#### Work order:
Copy out the records precisely, omitting pictures.

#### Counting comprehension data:
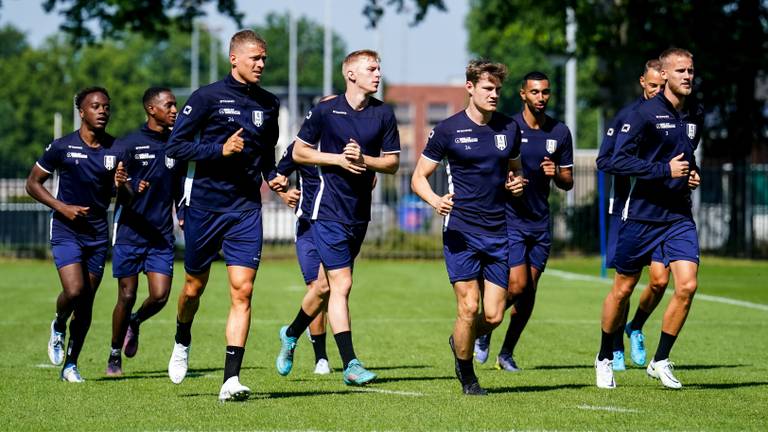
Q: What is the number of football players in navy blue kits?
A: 9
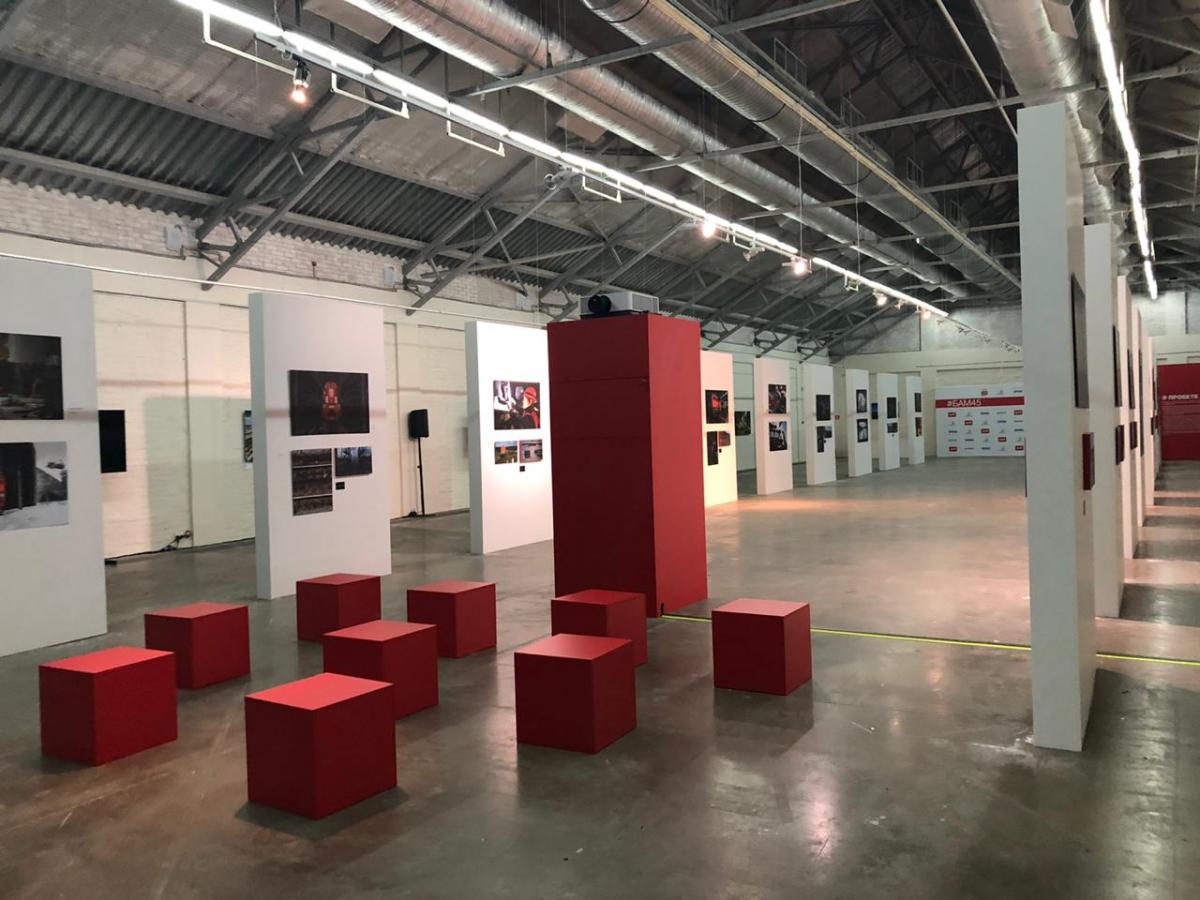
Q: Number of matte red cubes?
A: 9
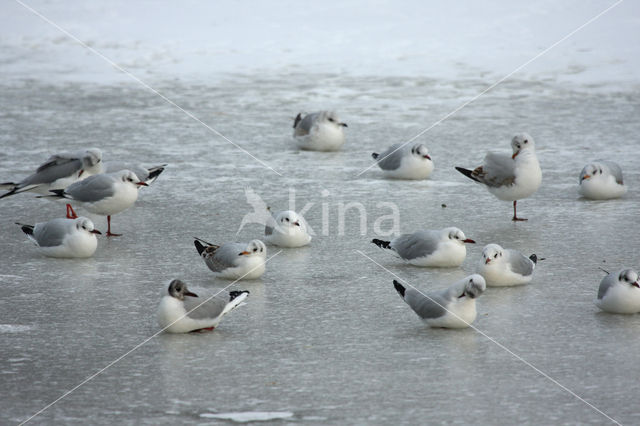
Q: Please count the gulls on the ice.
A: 15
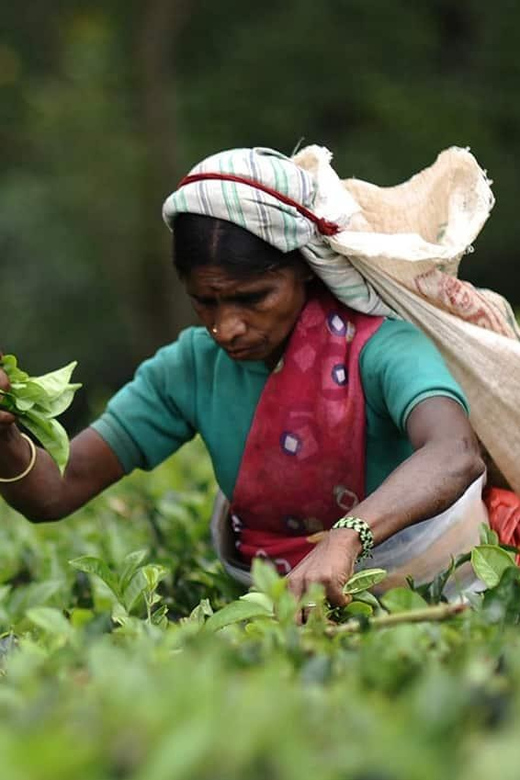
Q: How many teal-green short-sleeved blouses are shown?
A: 1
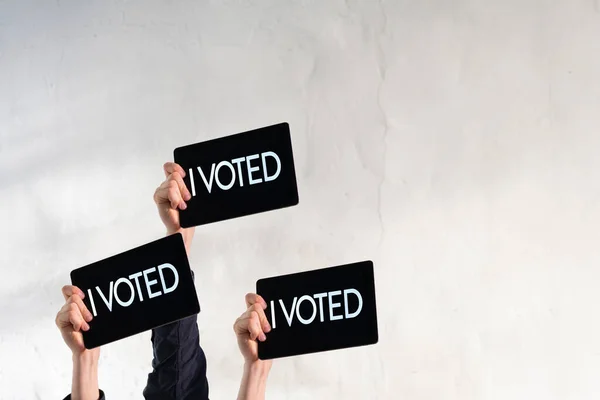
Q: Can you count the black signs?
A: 3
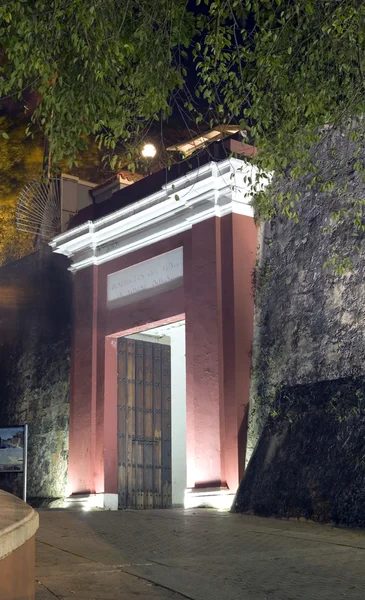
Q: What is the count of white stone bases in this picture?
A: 2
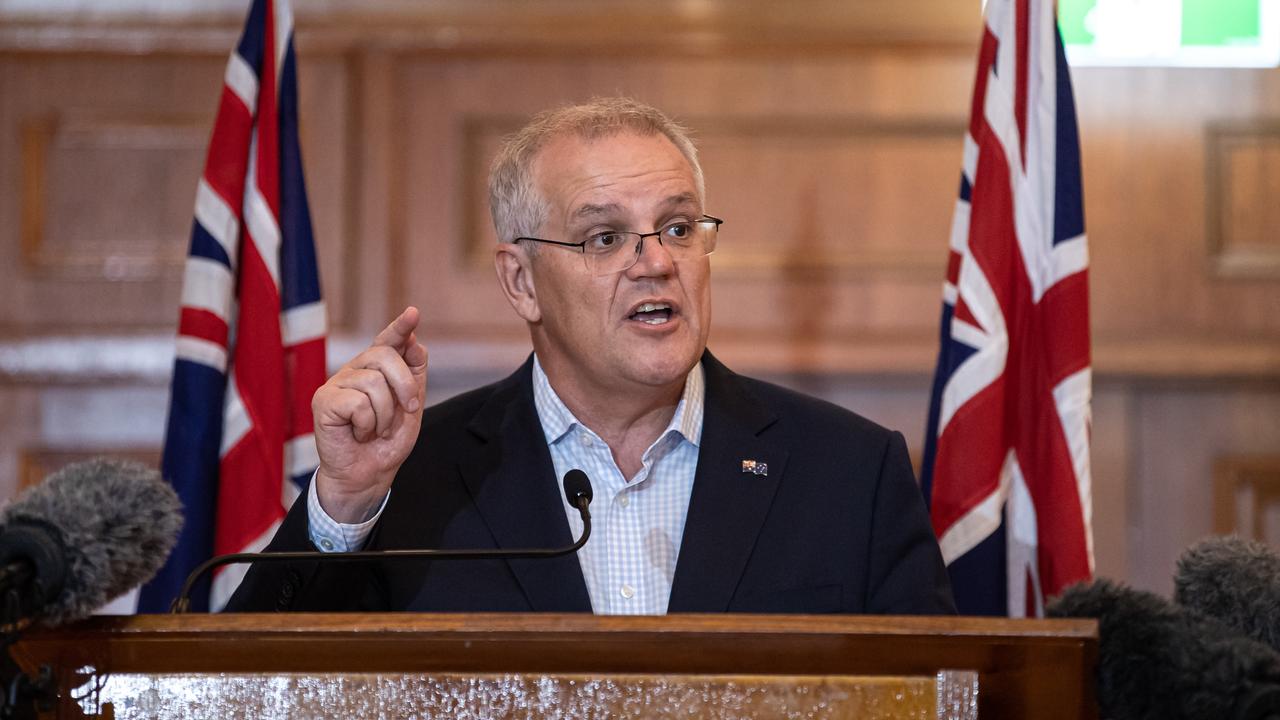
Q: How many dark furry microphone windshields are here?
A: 3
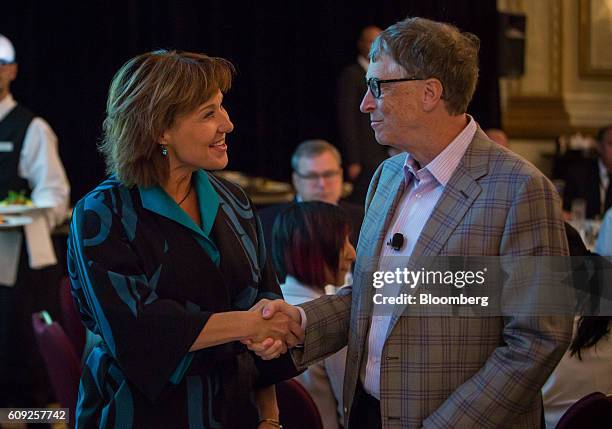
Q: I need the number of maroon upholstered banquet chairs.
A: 4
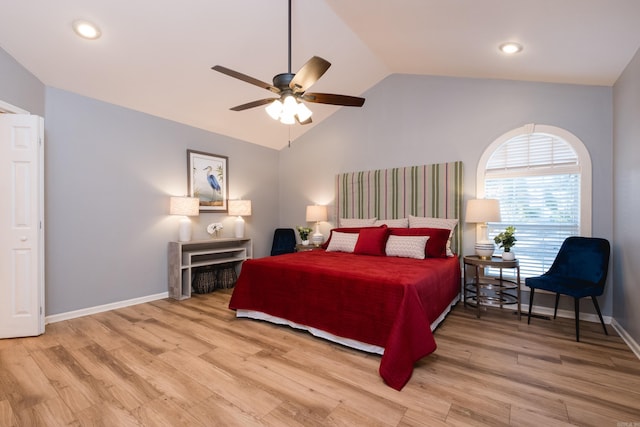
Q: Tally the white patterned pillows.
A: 5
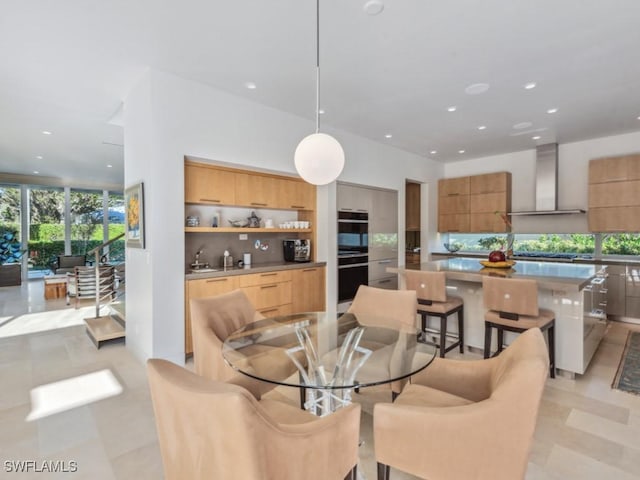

#### Solution for this task:
Q: What is the number of football players in navy blue kits?
A: 9
Q: Number of matte red cubes?
A: 9
Q: Please count the gulls on the ice.
A: 15
Q: How many teal-green short-sleeved blouses are shown?
A: 1
Q: Can you count the black signs?
A: 3
Q: What is the count of white stone bases in this picture?
A: 2
Q: How many dark furry microphone windshields are here?
A: 3
Q: I need the number of maroon upholstered banquet chairs.
A: 4
Q: Tally the white patterned pillows.
A: 5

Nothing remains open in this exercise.